Contre un arrêt de la Cour d'Appel des Gonaives, rendu, sur renvoi, à la date du vingt juin 1979, en ses attributions commerciales entre la pourvoyante d'une part, et la dame Marie Thérèse Etienne, propriétaire, demeurant et domiciliée à Port-au-Prince, identifiée au No. 2288-A, ayant pour Avocat, Me Gérard Etienne, dûment identifié, patenté, imposé aux Nos. 7191, 95898 et 198-A avec élection de domicile au Cabinet de l'Avocat, sis en cette ville, Rue du Centre, No. 97, à l'étage (sic).

Ouï, à l'audience publique du vingt-cinq janvier 1980, les parties n'étant pas représentées à la barre, Monsieur le Substitut Jean D. Kalim, en la lecture des conclusions de son collègue Luc D. Michel.

Vu aux dossiers des parties, l'acte déclaratif du pourvoi, la requête de la demanderesse, la réponse de la défenderesse, les pièces à l'appui, l'arrêt attaqué, le réquisitoire du Ministère Public, les cartes d'identité, le récépissé relatif à l'amende, les textes de lois invoqués.

Et, après délibération en la Chambre du Conseil, au vou de la loi (sic).

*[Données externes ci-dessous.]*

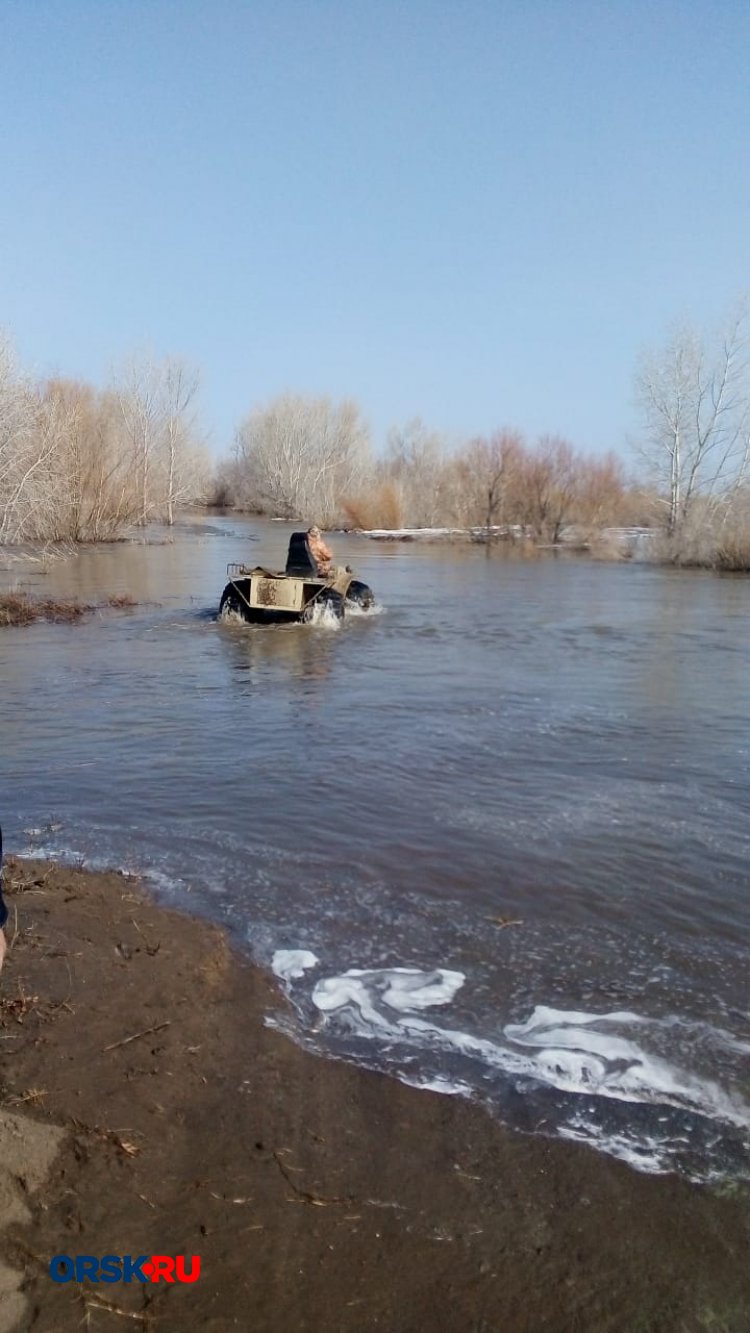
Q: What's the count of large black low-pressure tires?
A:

Le 16 Juillet 1975, la Chambre Commerciale du Tribunal Civil de Port-au-Prince rendit, sur une action initiée par la dame Marie Thérèse Etienne et relative à un contrat de transport de marchandises, le jugement suivant: Par ces causes et motifs, le Tribunal, après examen et sur les conclusions, en partie, conformes du Ministère Public, déclare fondée la demande introduite contre la Pan American World Airways Inc; Société de Navigation Aérienne, condamne la PANAM à la restitution des 4 colis, pesant 206 Kilos qui lui ont été confiés pour être acheminés à Curaçao (appert le document côté 9) ce, avec une diligence raisonnable; estime la valeur des colis à 16 dollars 50 le kilo,conformément aux dispositions de la Convention de Varsovie; accorde l'exécution provisoire sans caution, sur ce chef; condamne également la PANAM à 1000 dollars de dommages-intérêts, ce, pour les préjudices moraux et matériels causés à la dame Etienne pour lui permettre de récompenser les services professionnels de son avocat; condamne enfin la défenderesse aux dépens de l'instance;

La PANAM en releva appel par devant la Cour d'Appel de Port-au-Prince, laquelle évacua l'appellation par son arrêt du 22 juillet 1976, faisant toujours droit aux demandes de la dame Etienne, mais ramenant les dommages-intérêts à 200 dollars.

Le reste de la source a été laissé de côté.